LifeCycle has signed three collaboration agreements with big pharma companies for the development of new anti-cholesterol products using its novel drug delivery technologies.
Firstly, the Danish biotechnology firm has entered into an exclusive deal with German generics company Sandoz for the development of an undisclosed fenofibrate product - fenofibrate is used to reduce the amount of cholesterol and fatty substances in the blood.
The two companies will be jointly responsible for the development and Sandoz will be solely in charge of the commercialisation of the product in the US, while LifeCycle Pharma will receive milestone payments and royalty rate on future sales.
LifeCycle has also teamed up with Merck Generics - a subsidiary of chemical giant Merck KgaA - through a similar deal for the development of another undisclosed fenofibrate product developed by LyfeCycle, but targeting, this time, the European markets.
Up to 34.5m people in the US suffer from high cholesterol in the blood, and in 2005, global sales of all fenofibrate drugs were estimated at $1.5bn (€1.2bn).
Fenofibrate has proven to be effective at lowering triglyceride (TG) concentrations and increasing high density lipoprotein (HDL), also known as good cholesterol.

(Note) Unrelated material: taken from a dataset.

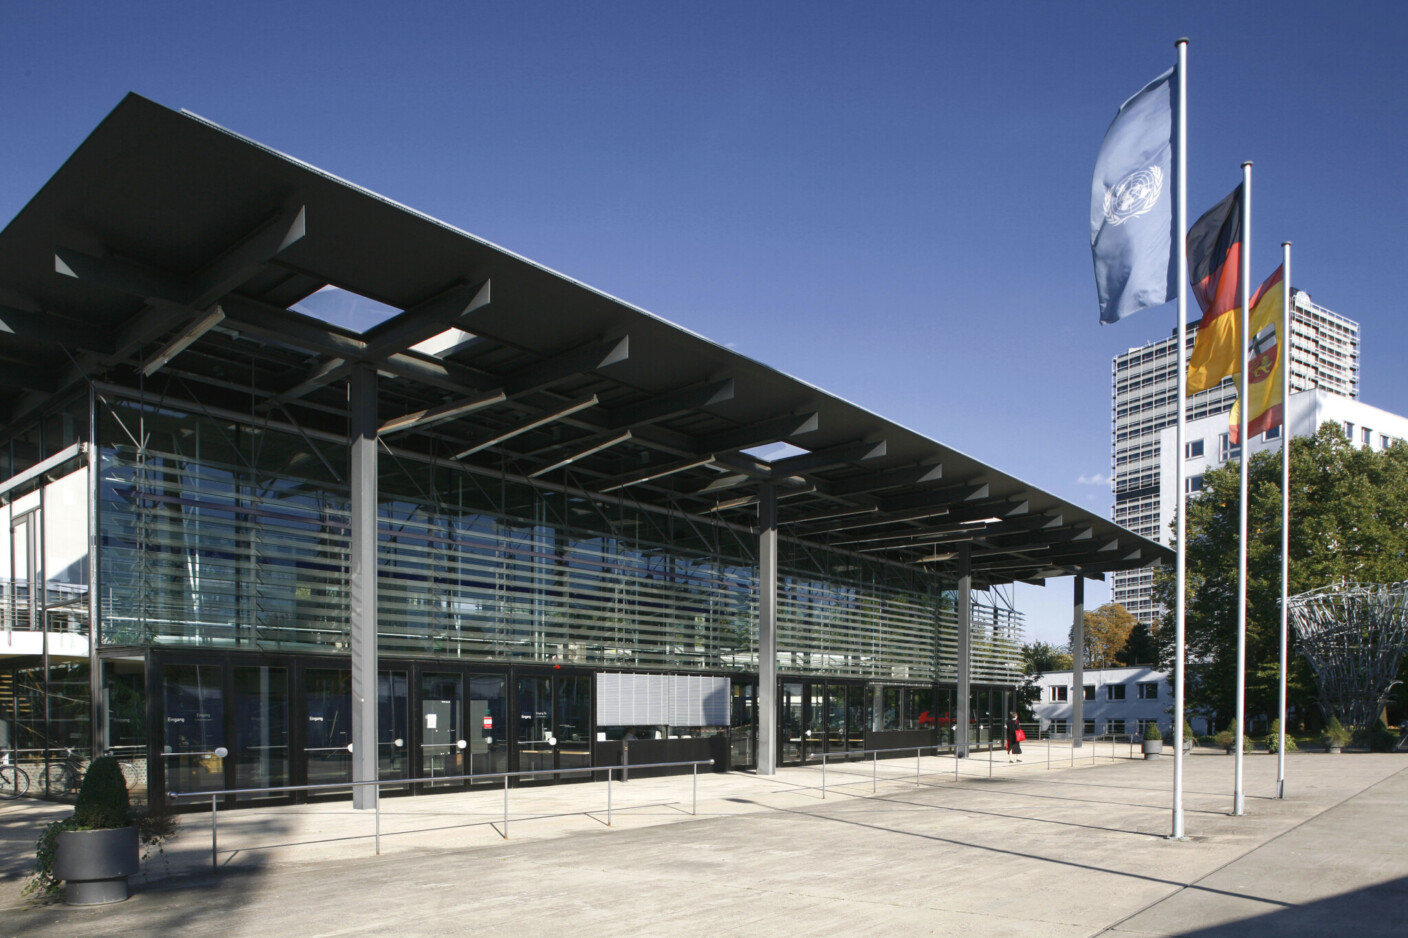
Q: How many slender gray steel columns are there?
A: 4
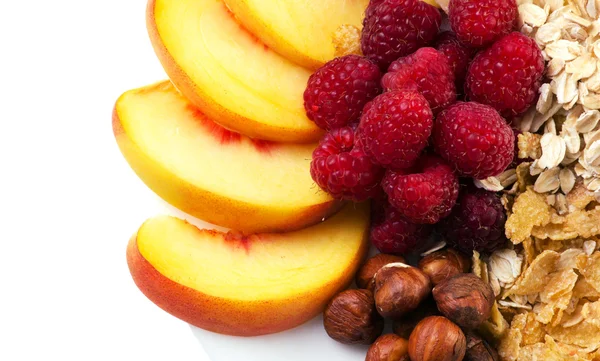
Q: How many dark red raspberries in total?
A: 12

The main drawback for oral absorption of drugs with low water-solubility is the transfer of drug substance particles into soluble molecules that can penetrate the gastrointestinal tract and enter the bloodstream.
These new fenofibrate products will be created with LifeCycle's Meltdose technology, a drug-delivery system that improves the bioavailability of compounds with low water-solubility, according to the firm.
LifeCycle said its Meltdose technology allows these solubilised individual molecules to be formulated into tablets and therefore eliminates the primary limitation of oral absorption of drugs.
"By decreasing the particle size of the drug substance, it has been possible to increase the bioavailability of a drug substance that would normally be highly water-insoluble," LifeCycle Pharma said.
Meanwhile, LifeCycle has also announced a third agreement, with Lundbeck - the company from which LifeCycle was spun out in June 2002.
Under the terms of the deal, Lundbeck has been granted rights to LifeCycle Pharma's MeltDose technology in connection with Lundbeck's further development of two internal preclinical central nervous system (CNS)-related projects.
LifeCycle Pharma said it will receive milestone payments related to results in the future developments of these projects.
"These new partnerships provide a strong validation of our innovative MeltDose technology which improves the bioavailability of drugs with low water solubility," said Flemming Ornskov, president and CEO of LifeCycle Pharma.
"We are now also a significant step closer to the first commercial launch of a product derived from LifeCycle Pharma's R&D pipeline."
To meet the demand for this market, the Danish firm has also developed a franchise of three fenofibrate products - LCP-Feno, LCP-Fenochol and LCP-AtorFen. The company said it expects to file an application to the Food and Drug Administration (FDA) before the end of the year to market its fist product within its franchise, LCP-FenoChol, in the US.